For detailed explanation; I currently have this XML file :

<recent>
  <paths>
    <path>path1</path>
    <path>path2</path>
    <path>path3</path>
    <path>path4</path>
  </paths>
</recent>

And i use this Java code to delete all tags, and add new ones instead :

public void savePaths( String recentFilePath ) {
    ArrayList<String> newPaths = getNewRecentPaths();
    Document recentDomObject = getXMLFile( recentFilePath );  // Get the <recent> element.
    NodeList pathNodes = recentDomObject.getElementsByTagName( "path" );   // Get all <path> nodes.

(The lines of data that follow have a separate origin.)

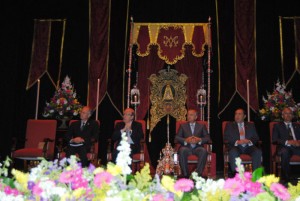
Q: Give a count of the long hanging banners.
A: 4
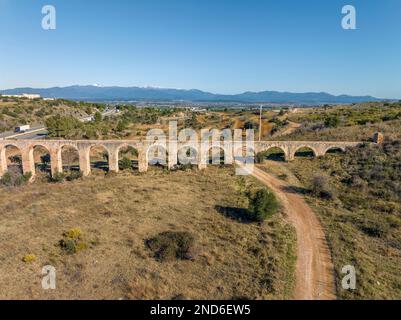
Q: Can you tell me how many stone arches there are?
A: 12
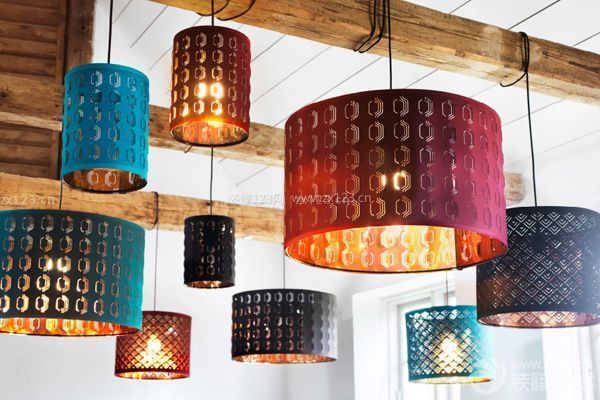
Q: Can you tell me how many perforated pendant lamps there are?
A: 9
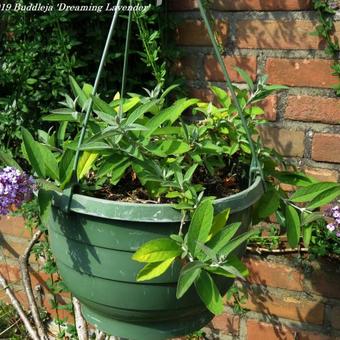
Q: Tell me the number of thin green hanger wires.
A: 3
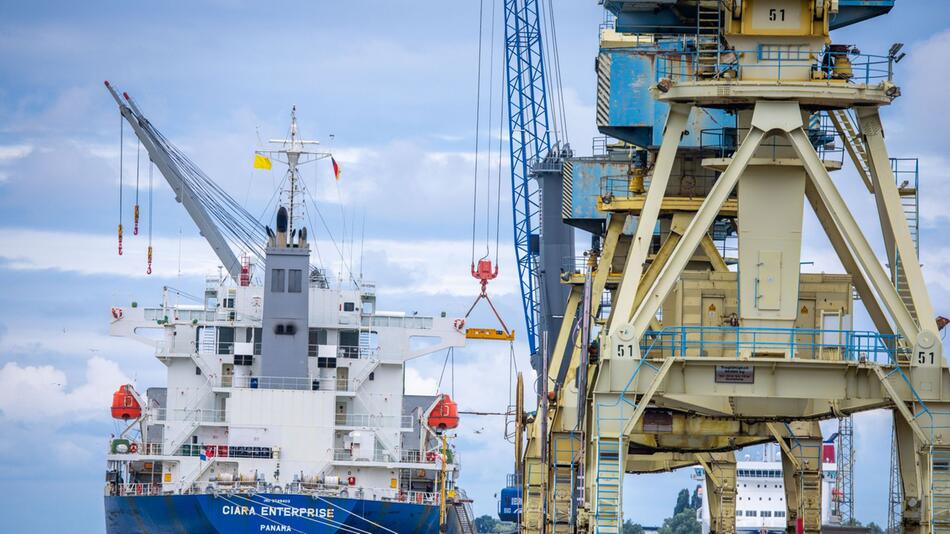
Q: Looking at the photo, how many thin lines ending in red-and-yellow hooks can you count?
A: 3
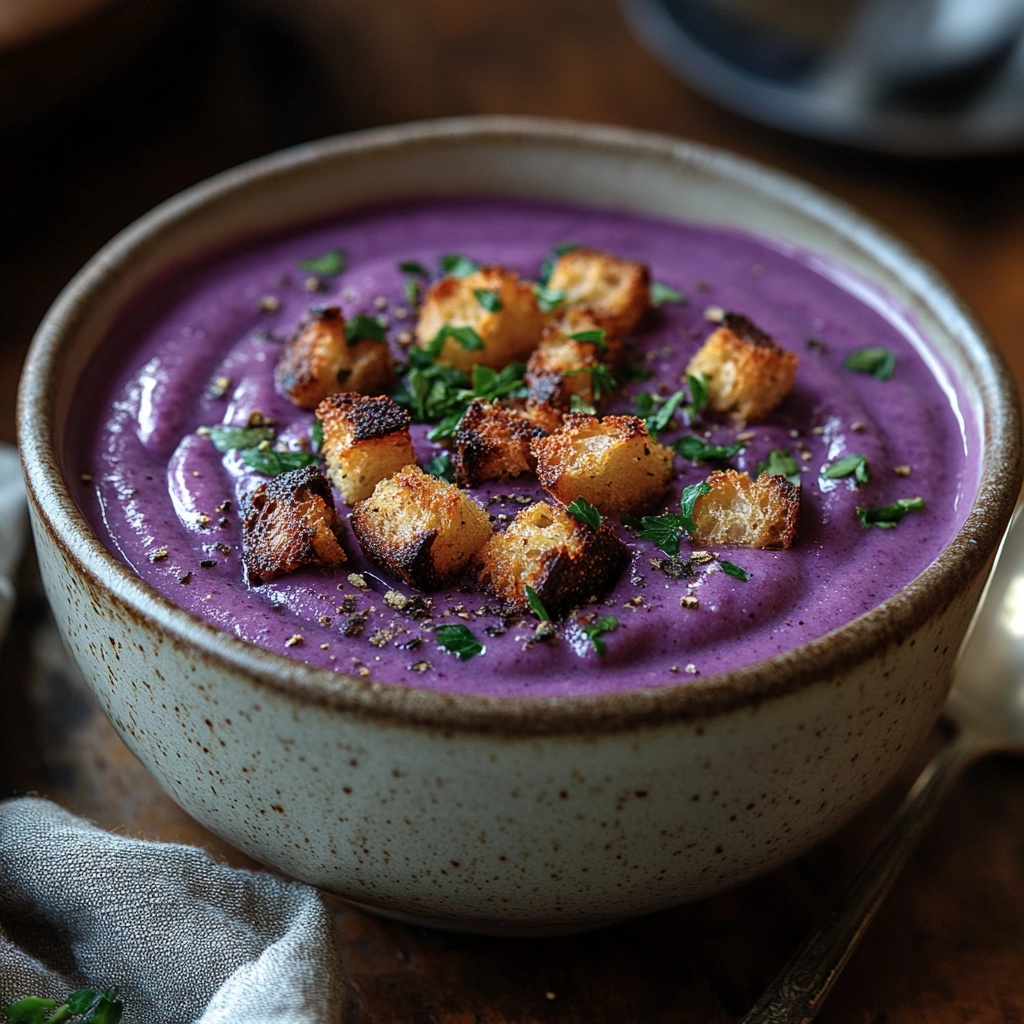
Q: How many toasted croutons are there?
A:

    //1. Remove all old path nodes :
        for ( int i = pathNodes.getLength() - 1; i >= 0; i-- ) { 
            Element pathNode = (Element)pathNodes.item( i );
            pathNode.getParentNode().removeChild( pathNode );
        }

    //2. Save all new paths :
        Element pathsElement = (Element)recentDomObject.getElementsByTagName( "paths" ).item( 0 );   // Get the first <paths> node.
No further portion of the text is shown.